Fowler Welch is preparing for a 20% absence rate this winter in the expectation that the cold weather will push up Covid-19 infection rates once again.

The Lincolnshire-based chilled and ambient foods logistics company said it is using lessons learnt from the first wave of the virus to prepare for a second wave which the winter months are expected to bring.

Chief executive Nick Hay said: “We are planning for a 20% absence rate in any one site through the winter because if we do not get vaccines in place - and with the similarity between some cold and flu symptoms and those of Covid-19 - we are expecting it to be a very difficult winter.”

Hay said he believed the mild spring had helped keep the rates of infection down, adding “but clearly this winter could be a very, very challenging time".
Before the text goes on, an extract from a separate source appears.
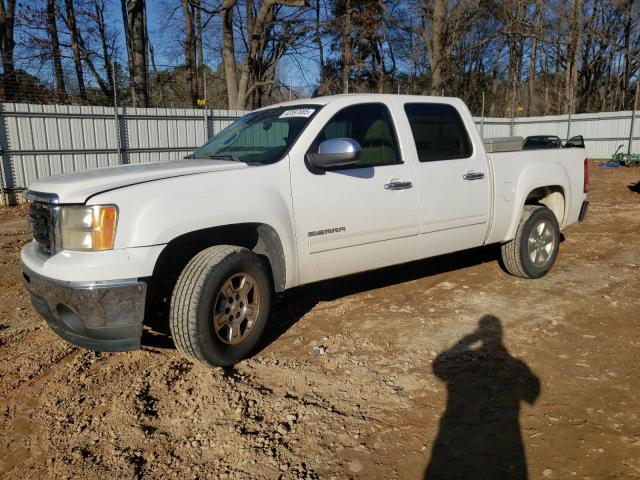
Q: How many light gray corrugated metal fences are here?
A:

Speaking on the Cold Chain Federation podcast about how the pandemic had affected the business, Hay added: “It was quite a journey. We had two weeks of unprecedented volumes when a lot of the country went into panic mode - indeed in one week in March the largest variance we had (in volumes) was 44% higher than the peak day before Christmas, so it was really, really intense.

“So it was a bit of a shock when the volumes dropped off. We had two weeks of ridiculous volumes followed by two weeks where they were 10-15% below where we would have expected to be.

“And now they have recovered to pretty steady volumes, broadly in line with what we would expect but much smoother.”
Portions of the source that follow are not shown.